Uma decisão judicial faz avançar o debate sobre a maconha no Brasil

Um juiz absolve um homem que tentava entrar drogas em um presídio Diz que a proibição é fruto de uma cultura "atrasada"

Um homem com maconha durante uma passeata no México.TOMAS BRAVO (REUTERS)

Após décadas de uma política repressiva e de combate às drogas leves, o Brasil conheceu nesta quarta-feira por meio da imprensa uma decisão favorável a um réu confesso acusado de tráfico de drogas. Mas o mais impressionante são as circunstâncias: Marcus Vinícius Pereira Borges tinha engolido mais de 50 trouxas de maconha e tentava entrar no Complexo Penitenciário da Papuda, o mesmo em que cumpre pena o ex-ministro da Casa Civil José Dirceu, quando foi detido pelos agentes penitenciários do local.

Ainda assim, o juiz de direito substituto Frederico Ernesto Cardoso Maciel, da quarta Vara de Entorpecentes do Distrito Federal, o absolveu. “Soa incoerente o fato de outras substâncias entorpecentes, como o álcool e o tabaco, serem não só permitidas e vendidas, gerando milhões de lucro para os empresários dos ramos, mas consumidas e adoradas pela população, o que demonstra também que a proibição de outras substâncias entorpecentes recreativas, como o THC, são fruto de uma cultura atrasada e de política equivocada e violam o princípio da igualdade, restringindo o direito de uma grande parte da população de utilizar outras substâncias", argumentou Maciel na sentença.

Na América Latina, o debate ganhou uma nova dimensão após meses de discussão de um plano do Uruguai para regular a produção, distribuição e o comércio, que entrou em vigor em dezembro do ano passado.

No Brasil, há movimentos sociais importantes que defendem uma política mais tolerante para as drogas leves. O que causou mais repercussão foi a Marcha da Maconha, que chegou a ser proibida previamente pela Justiça de se reunir em São Paulo e em outras cidades em 2011, mudou de nome para Marcha pela Liberdade de Expressão e acabou em confrontos com a polícia.

Para Rafael Gil, sociólogo e militante do Coletivo Princípio Ativo, de Porto Alegre, no Rio Grande do Sul, a decisão enriquece o debate, demonstrando que as leis são uma construção da sociedade. “A decisão do juiz (Maciel) é uma mudança a favor do diálogo”, avalia.

A causa também conta com o apoio de políticos e figuras respeitadas. O mais famoso é o ex-presidente Fernando Henrique Cardoso, que hoje é uma espécie de embaixador do assunto.

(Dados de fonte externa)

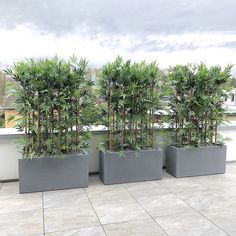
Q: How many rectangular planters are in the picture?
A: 3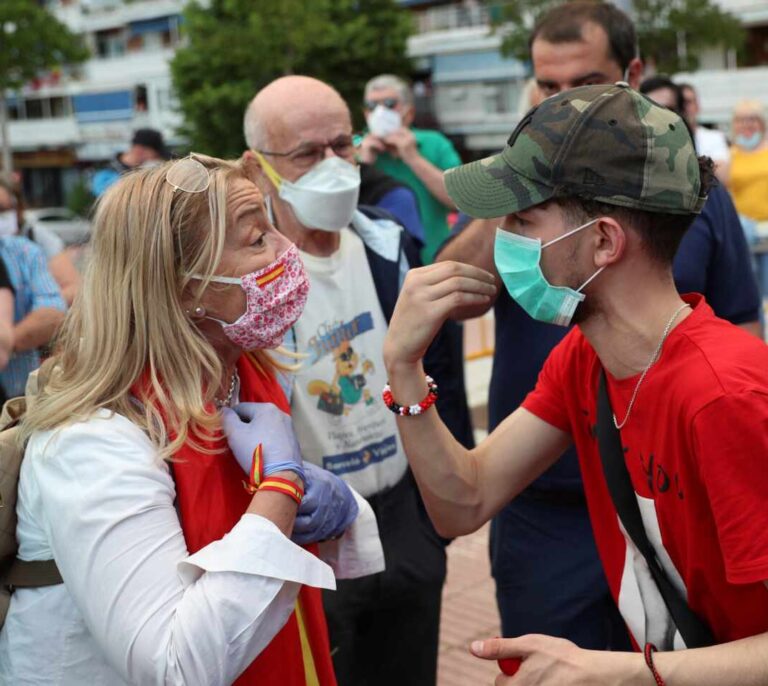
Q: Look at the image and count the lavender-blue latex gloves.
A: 2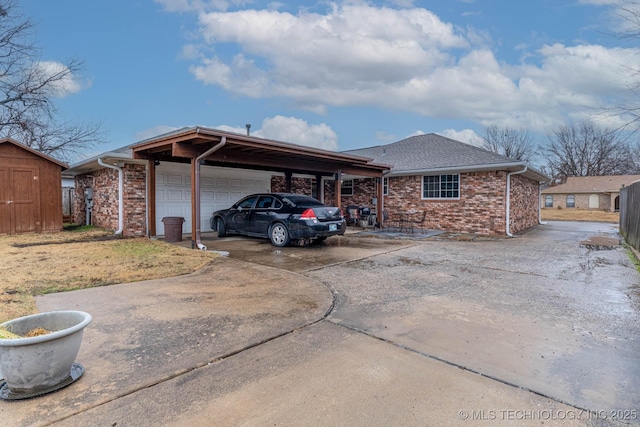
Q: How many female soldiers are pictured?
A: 0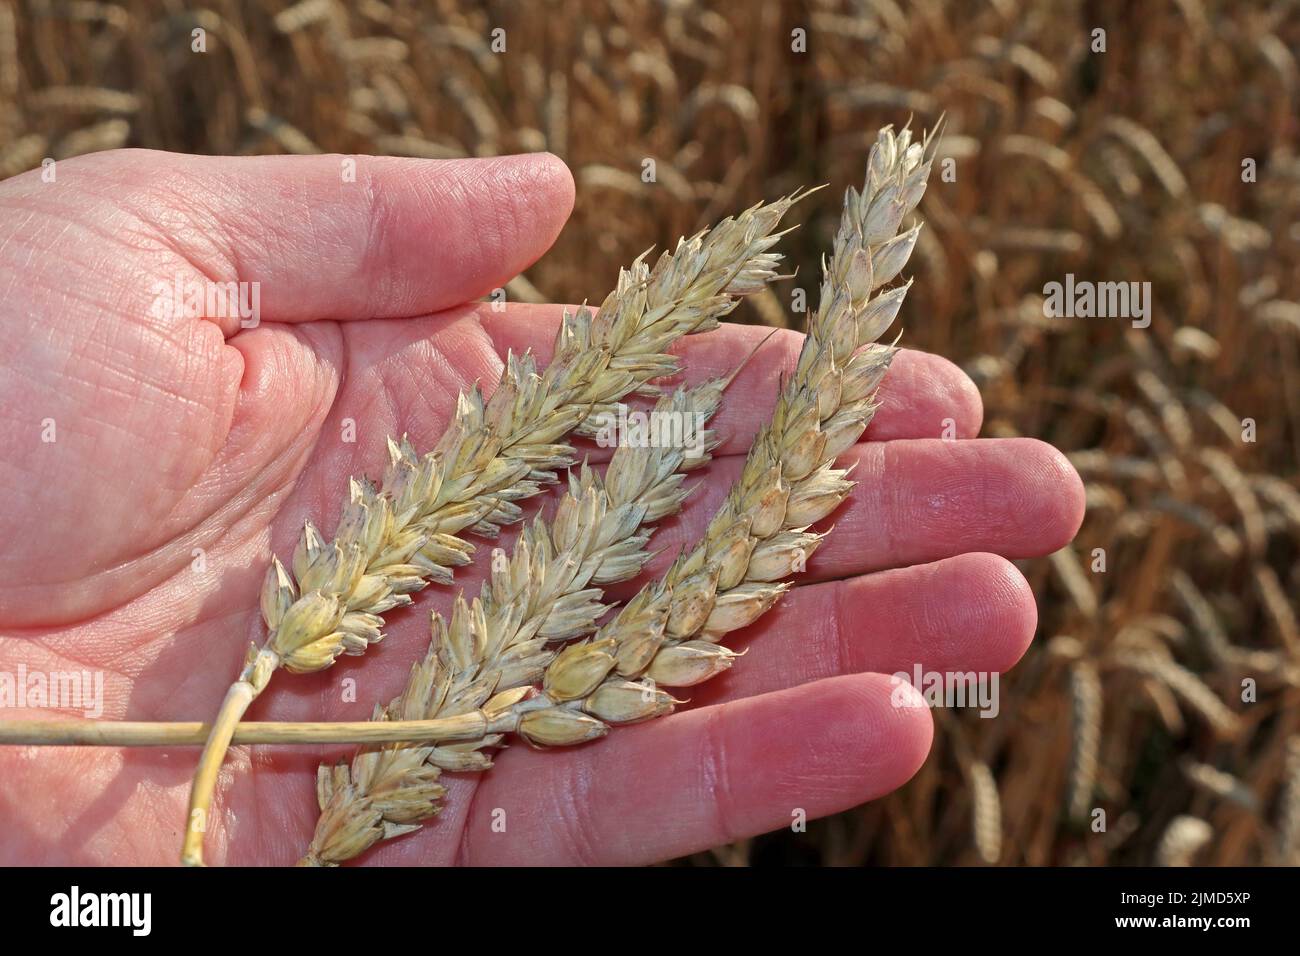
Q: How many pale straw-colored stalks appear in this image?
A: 3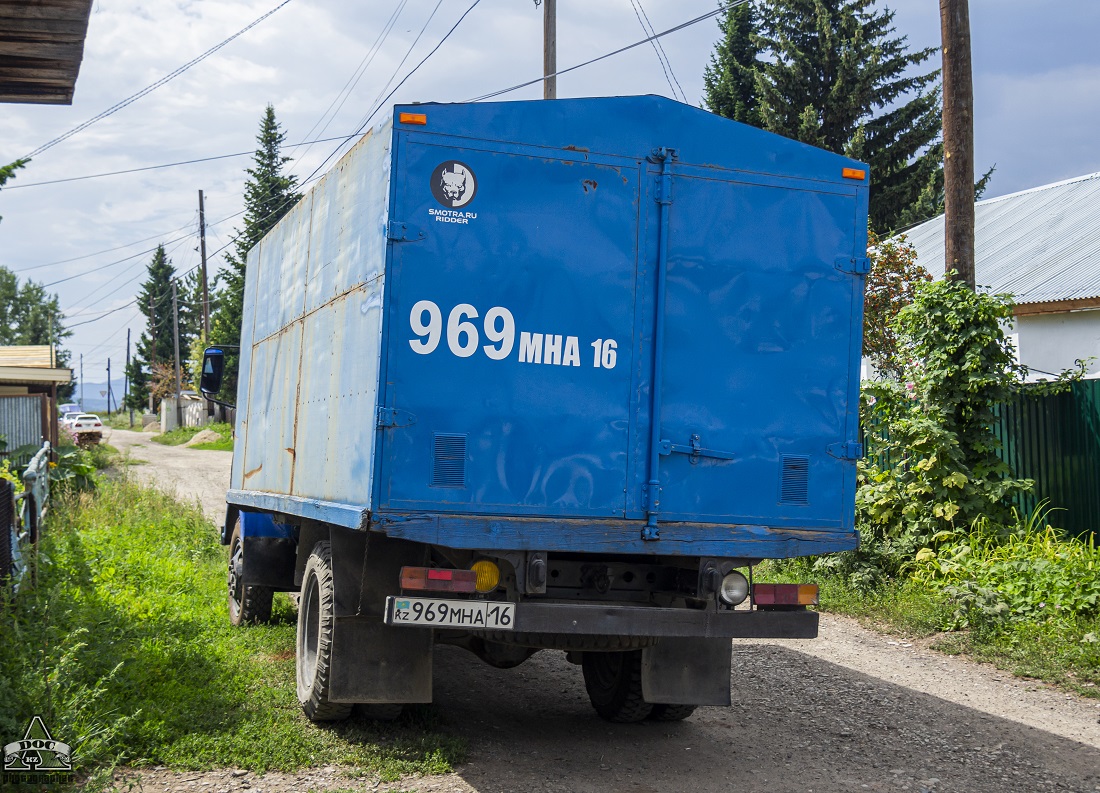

Ele foi um dos principais porta-vozes no documentário Quebrando o Tabu (veja o filme completo), do cineasta Fernando Grostein Andrade, que analisa as experiências políticas com drogas leves em diversos locais do mundo.

Além dele, em meados de dezembro passado, o ministro Luís Roberto Barroso, do Supremo Tribunal Federal, afirmou que jovens com pequenas quantidades de maconha não deveriam ser presos.

Para Roberto Dias, professor de direito constitucional da PUC-SP, a decisão de Maciel é fundamentada por três princípios: o usuário de maconha causa danos apenas a si mesmo, não a terceiros; o Estado, ao intervir no assunto, invade uma decisão de foro íntimo; e a política de repressão ao consumo atual causa mais problemas do que simplesmente descriminalizar.

Dias afirma que, ainda que um juiz tenha o poder de tomar uma decisão como a de Maciel, uma eventual mudança depende do Legislativo. “Olhando para a composição conservadora que prevalece no Legislativo brasileiro, é difícil pensar que algum político vá se arriscar politicamente pelo assunto”, diz.